▶ **WORK ORDER**:
Below are records; how many of their lines contain "white"? Reply with the number and no other words.

▶ **WORKING DATA**:

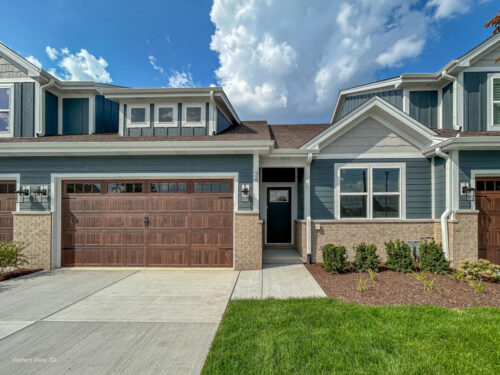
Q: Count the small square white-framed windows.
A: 3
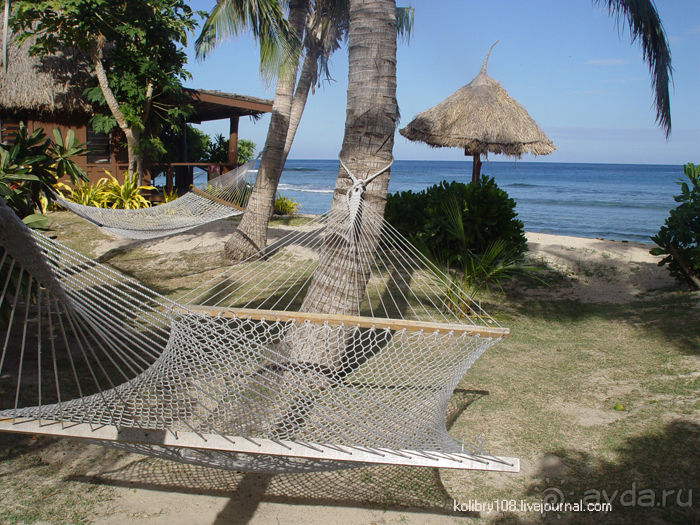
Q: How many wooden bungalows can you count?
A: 1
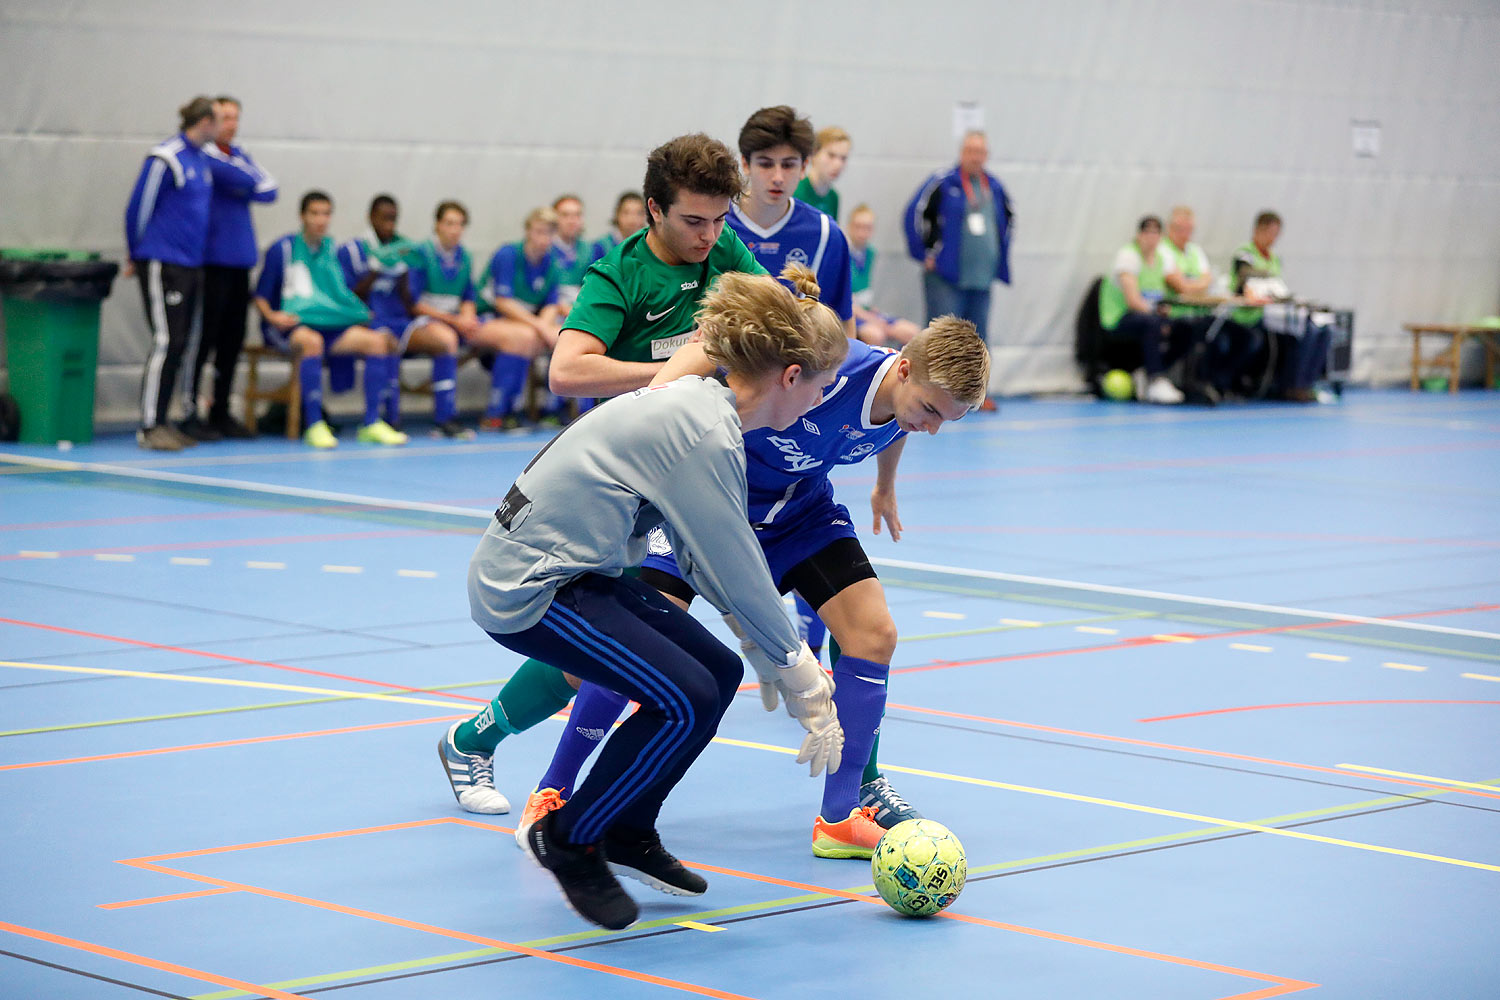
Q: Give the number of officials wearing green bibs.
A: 3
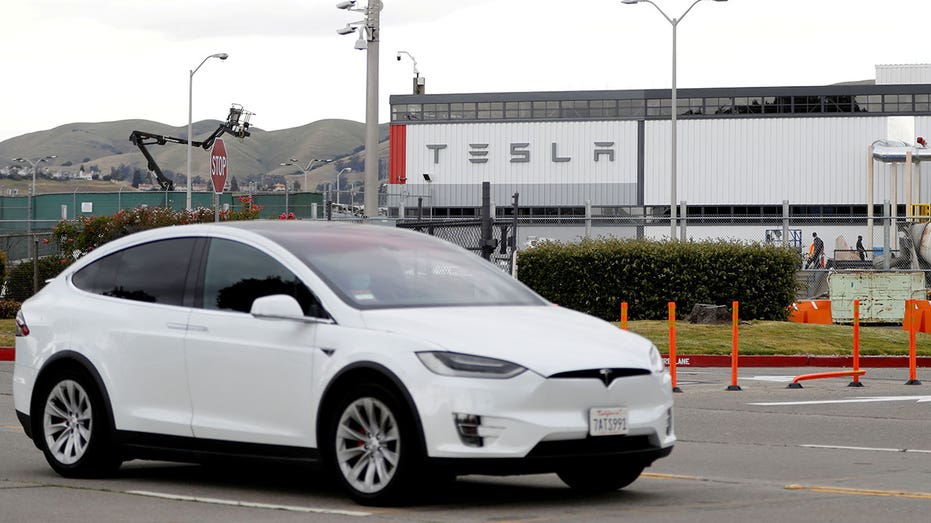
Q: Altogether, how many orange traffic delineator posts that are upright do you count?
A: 5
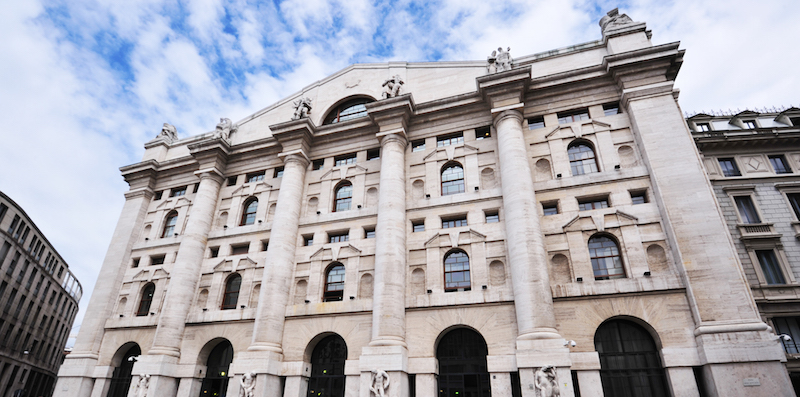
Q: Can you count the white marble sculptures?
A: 10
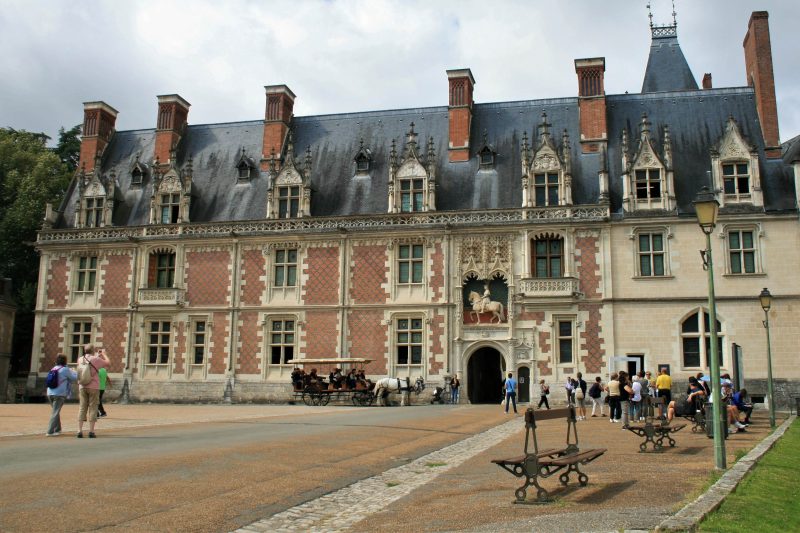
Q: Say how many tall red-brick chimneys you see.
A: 6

▶ **SOLVED EXERCISE**:
2